START Given records

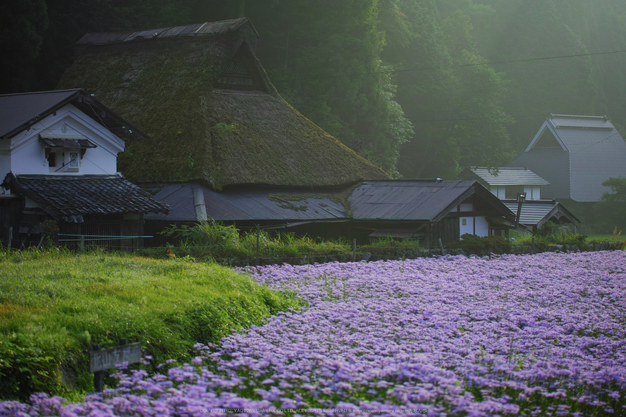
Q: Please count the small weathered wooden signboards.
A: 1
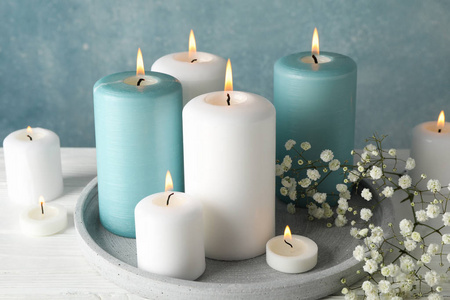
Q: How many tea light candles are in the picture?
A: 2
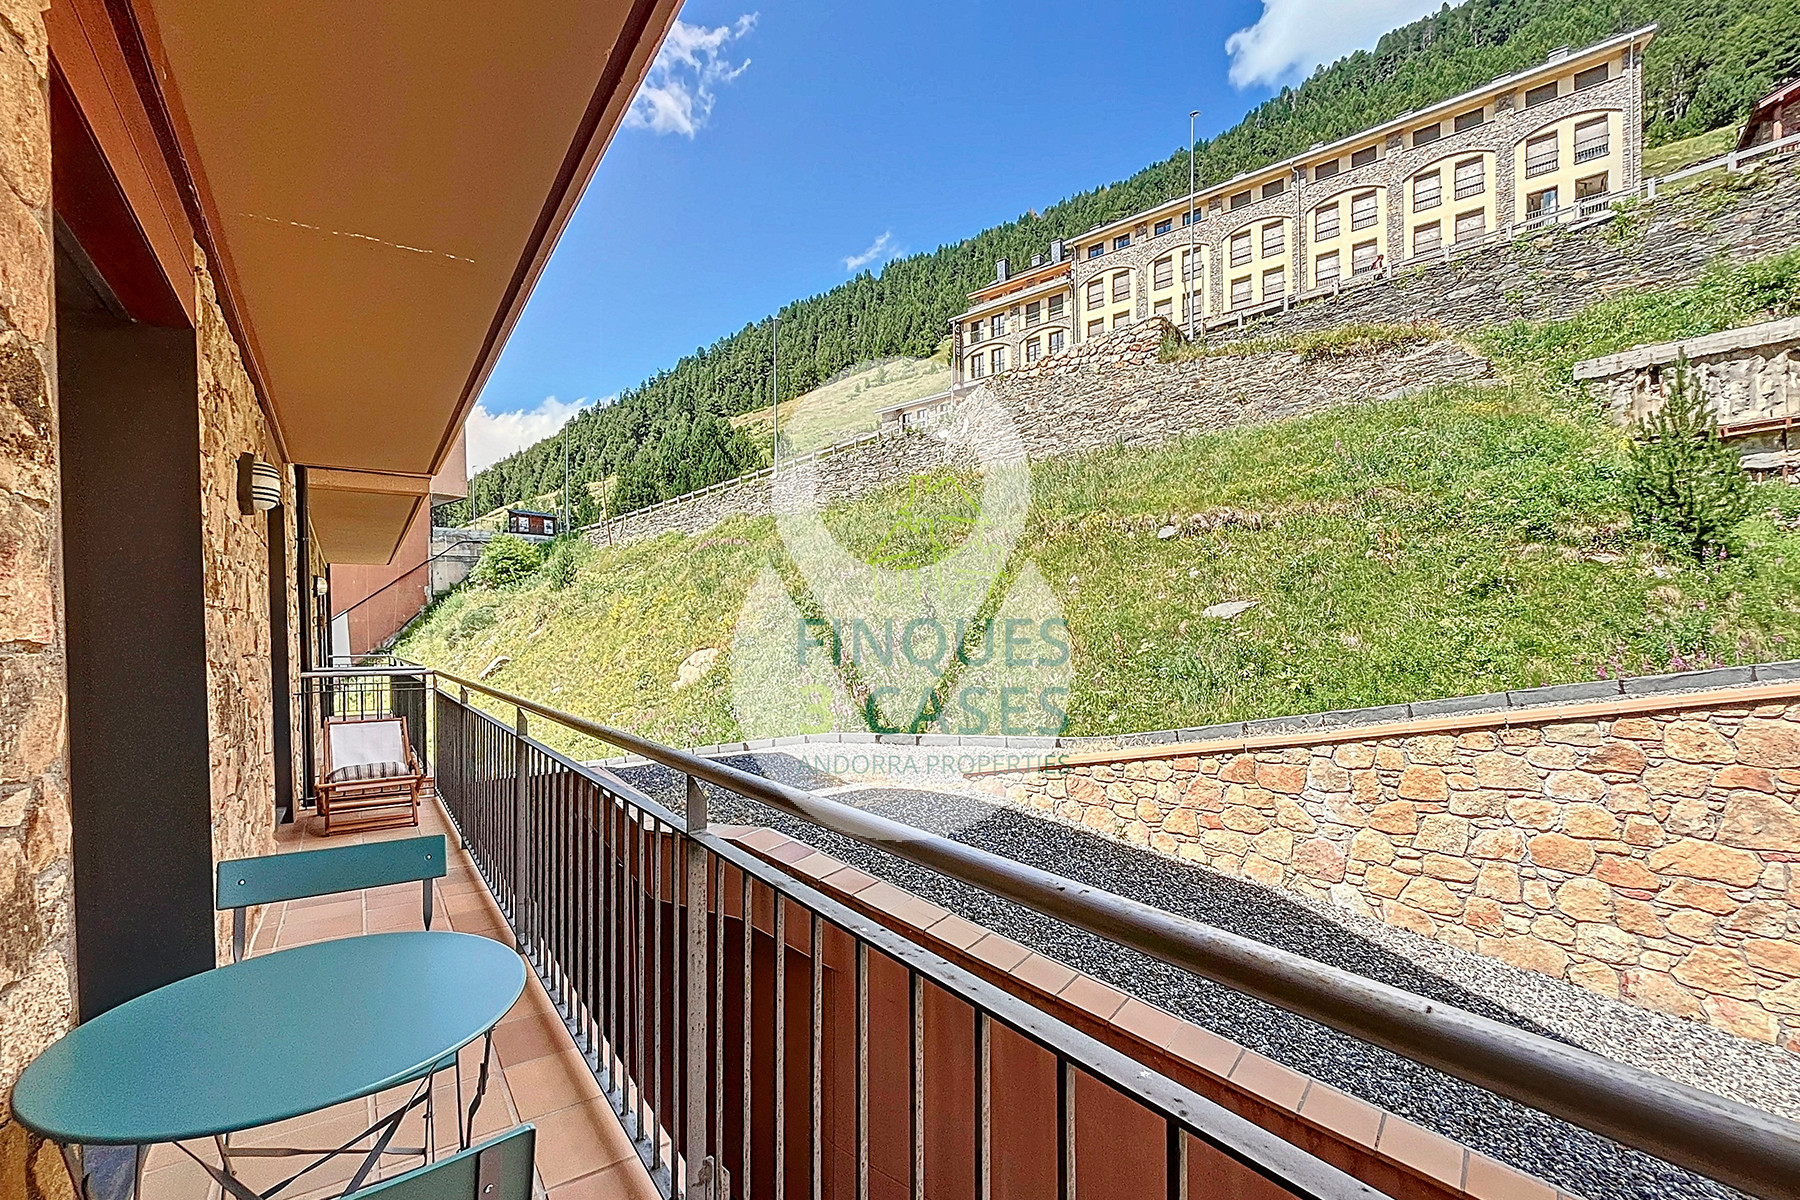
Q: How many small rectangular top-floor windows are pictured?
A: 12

END Given records
START Given records

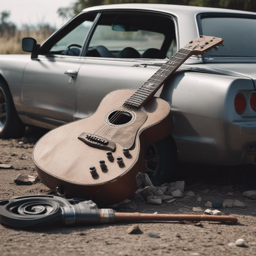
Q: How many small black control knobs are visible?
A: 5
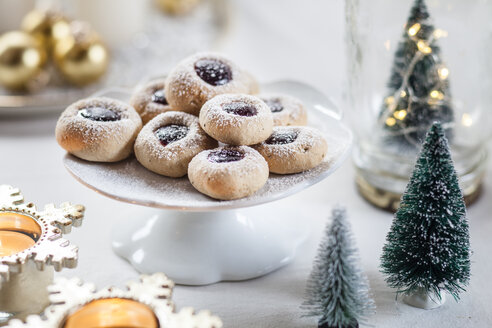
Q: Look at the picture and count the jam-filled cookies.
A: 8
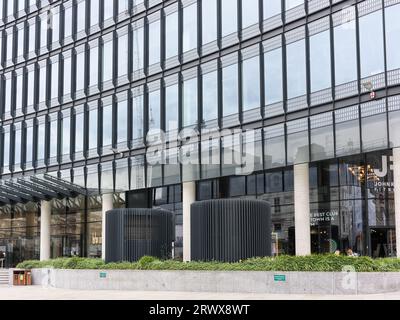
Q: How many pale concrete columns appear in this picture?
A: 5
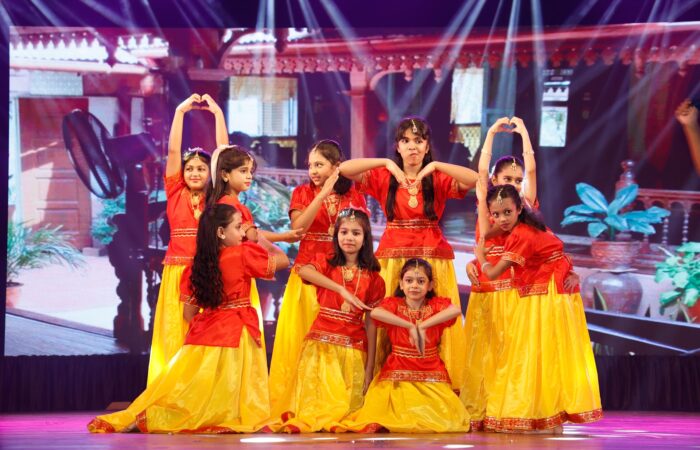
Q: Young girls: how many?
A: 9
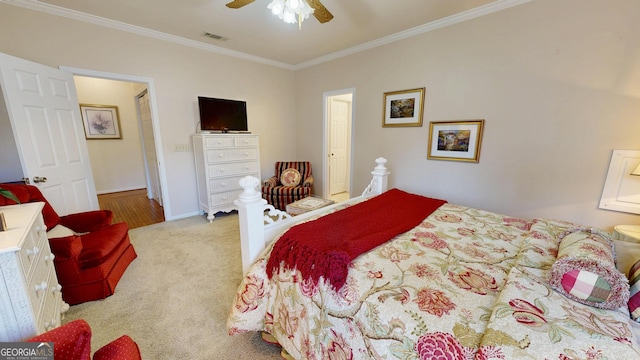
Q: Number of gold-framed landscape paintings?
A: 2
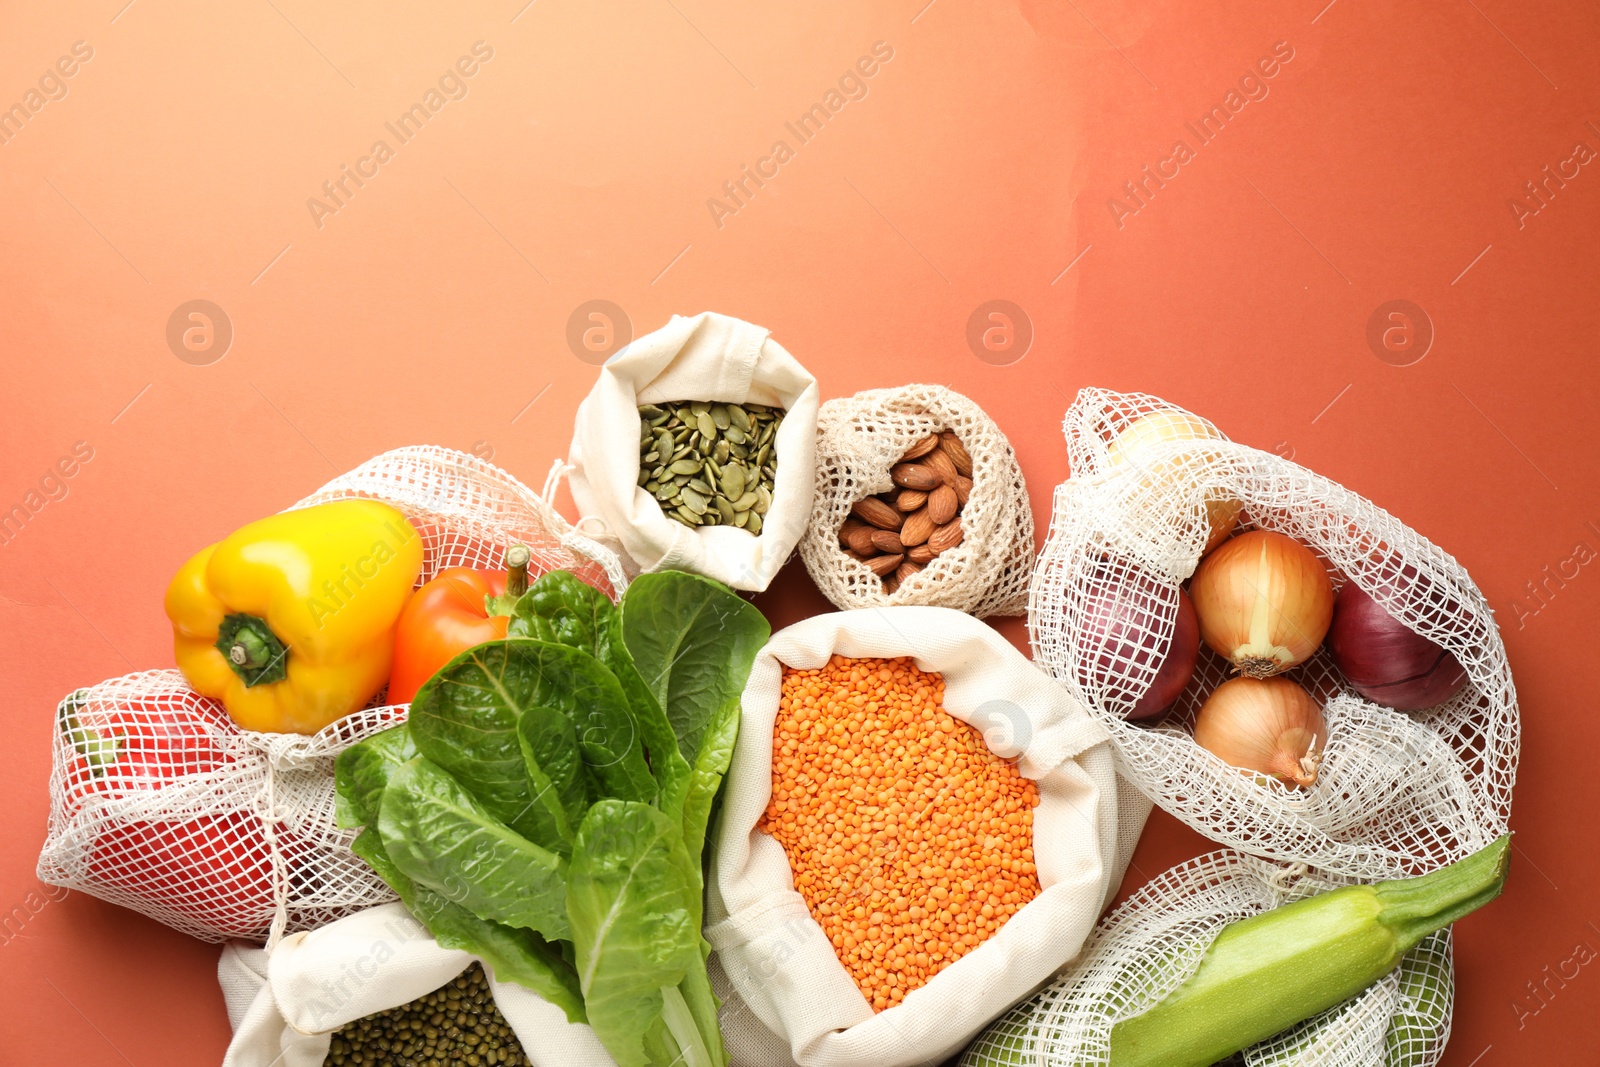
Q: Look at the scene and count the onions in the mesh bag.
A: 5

END Given records

#### [Aim of the task]
If a line in the entries contains the word "count", copy that line out.

#### [Answer space]
Q: Please count the small weathered wooden signboards.
Q: Look at the picture and count the jam-filled cookies.
Q: Look at the scene and count the onions in the mesh bag.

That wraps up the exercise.